Intervention de Pierre-Marie Aubert

Réunion du mardi 14 novembre 2023 à 17h30
Commission d'enquête sur les causes de l'incapacité de la france à atteindre les objectifs des plans successifs de maîtrise des impacts des produits phytosanitaires sur la santé humaine et environnementale et notamment sur les conditions de l'exercice des missions des autorités publiques en charge de la sécurité sanitaire

Pierre-Marie Aubert, directeur du programme Politiques agricoles et alimentaires à l'Institut du développement durable et des relations internationales :

Le connaissant, je ne pense pas qu'il compte la défiscalisation parmi les dépenses publiques – c'est effectivement une absence de recettes.

La PAC, comme vous le savez, représente un tiers du budget européen dans un contexte marqué par des priorités géostratégiques, des questions de défense, d'élargissement et de décarbonation. Sur ce dernier point, comme le dit Pascal Canfin, on a déjà fait tout ce qu'on pouvait du point de vue des règles. Il faut donc, pour la décarbonation de l'industrie et de l'énergie, mettre de l'argent sur la table. Dans ces conditions, la probabilité d'une inversion de la courbe actuelle, qui traduit un fléchissement progressif des crédits européens pour la politique agricole commune, est à mon avis proche de zéro. On peut toujours dire que la Commission européenne n'a qu'à augmenter les ressources propres, mais comment ? L'ETS (système d'échange de quotas d'émission) va-t-il rapporter de l'argent ? Je ne le crois pas, en tout cas pas à la hauteur de l'augmentation des enveloppes qu'on pourrait imaginer.

Existe-t-il des marges de manœuvre pour augmenter le soutien public à l'agriculture ? Compte tenu du fait que les pays occidentaux, l'Europe et les États-Unis en tête, sont déjà ceux qui soutiennent le plus leur agriculture – en créant des prix de marché qui sont des prix de dumping –, la probabilité est faible. Par conséquent, les questions qui se posent sont de savoir ce qu'on peut faire à budget constant et combien coûtent les transitions. Nous avons essayé d'évaluer – l'Inrae l'avait fait avant nous, et nous avons seulement retravaillé les chiffres – les fonds supplémentaires qu'il faudrait mobiliser pour engager le monde agricole, en France, dans une transition bas-carbone et comportant moins de phytos.

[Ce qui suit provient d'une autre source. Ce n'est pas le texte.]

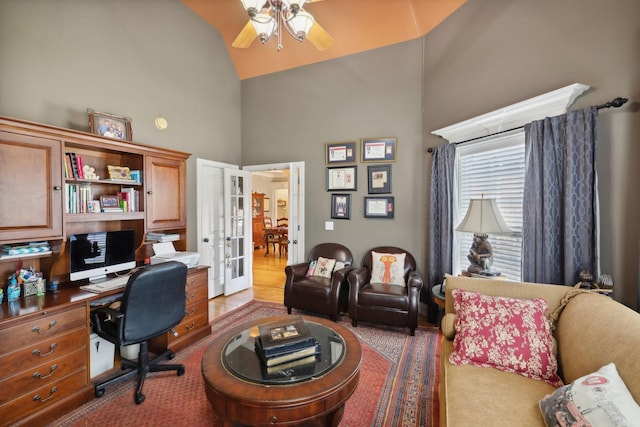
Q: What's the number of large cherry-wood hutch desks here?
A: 1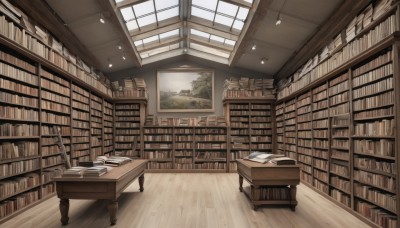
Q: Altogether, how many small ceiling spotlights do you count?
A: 7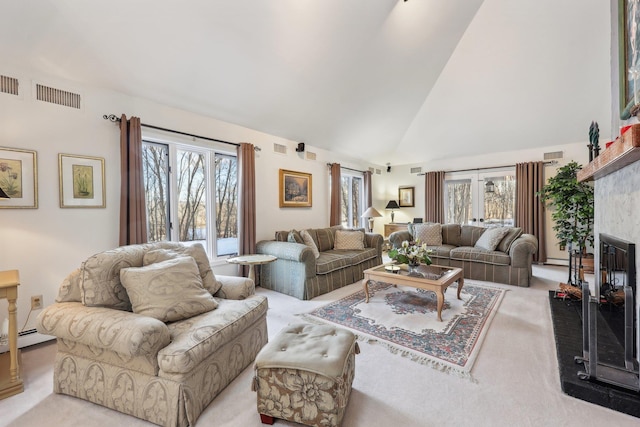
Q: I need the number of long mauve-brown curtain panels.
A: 6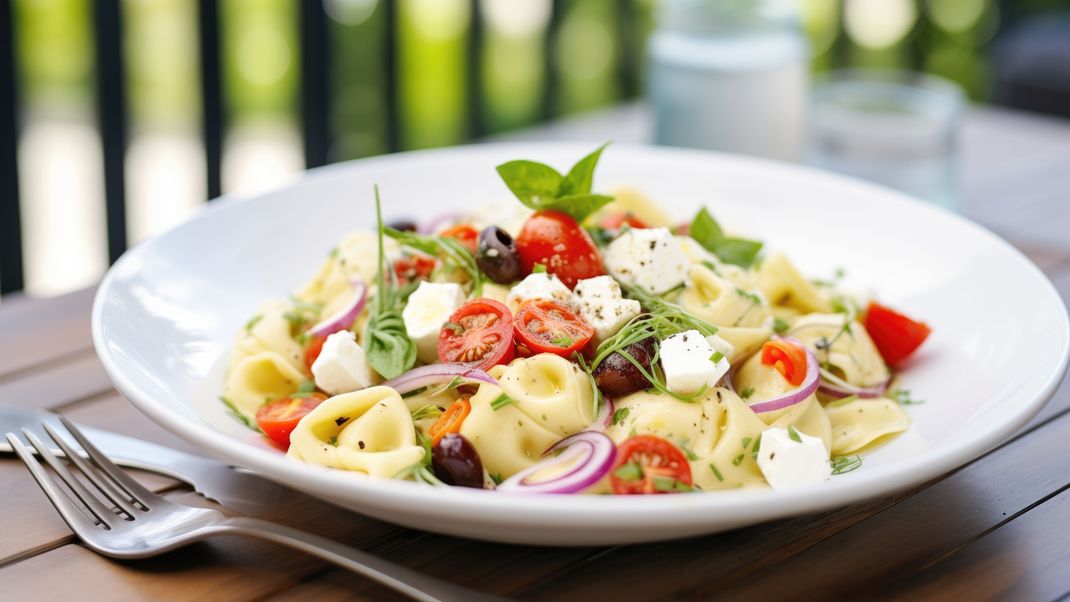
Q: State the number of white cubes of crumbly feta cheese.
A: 7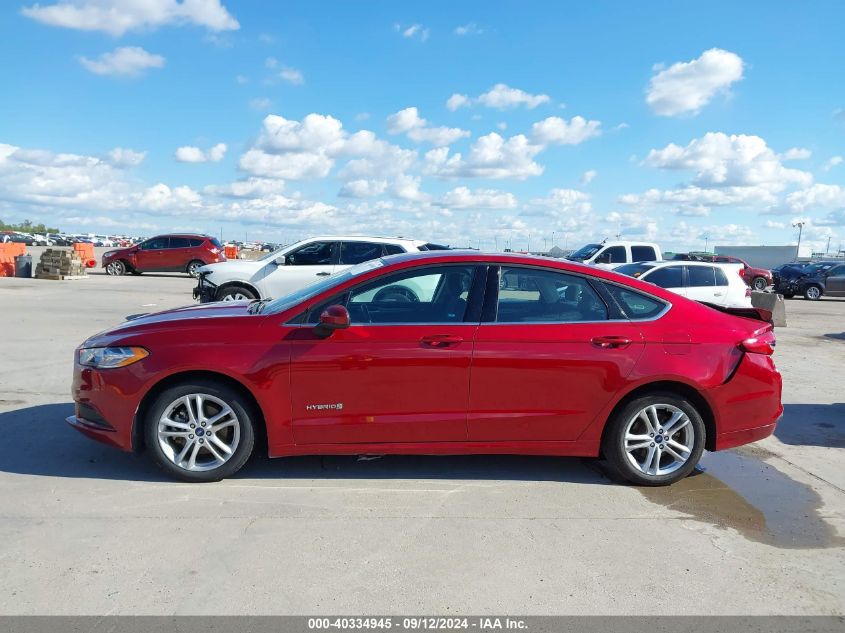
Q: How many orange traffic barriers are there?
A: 3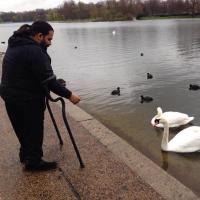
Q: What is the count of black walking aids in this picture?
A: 2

Bon an, mal an, on arrive à 800 millions d'euros supplémentaires en Opex (dépenses d'exploitation), pour faire fonctionner les exploitations agricoles, indépendamment des investissements, et à 1 000 millions de plus en investissements annualisés.

Il faut distinguer, en effet, s'agissant du surcoût associé à la transition, ce qui relève des Capex (dépenses d'investissement) de ce qui relève des Opex. Les coûts d'investissement sont « faciles » – je mets des guillemets – à couvrir même si les taux remontent, car il y a des liquidités – on ne va pas arrêter demain de s'assurer et il y a encore de l'argent sur le marché de la dette. On peut trouver l'argent pour faire des investissements, si tant est qu'on arrive à les rentabiliser – c'est peut-être une autre question. La vraie question, c'est plutôt ce qu'on ferait pour les 800 millions d'euros supplémentaires par an pour les Opex, alors que la Première ministre a dit que la priorité était de ne pas augmenter le budget alimentaire des ménages. À dépenses publiques constantes et à coûts constants pour le consommateur hors inflation, la possibilité d'engager la transition est assez faible. L'Iddri n'a pas de baguette magique : nous nous contentons d'objectiver des choses. À panier constant, prix constant et dépenses publiques constantes, la situation ne va pas bouger. Je suis désolé d'être un peu pessimiste.

On peut difficilement réallouer les budgets publics. Sinon, les agriculteurs vont protester contre l'évolution de leurs revenus. À revenus agricoles constants, panier du consommateur constant, prix alimentaires constants hors inflation et dépenses publiques constantes, on est coincé.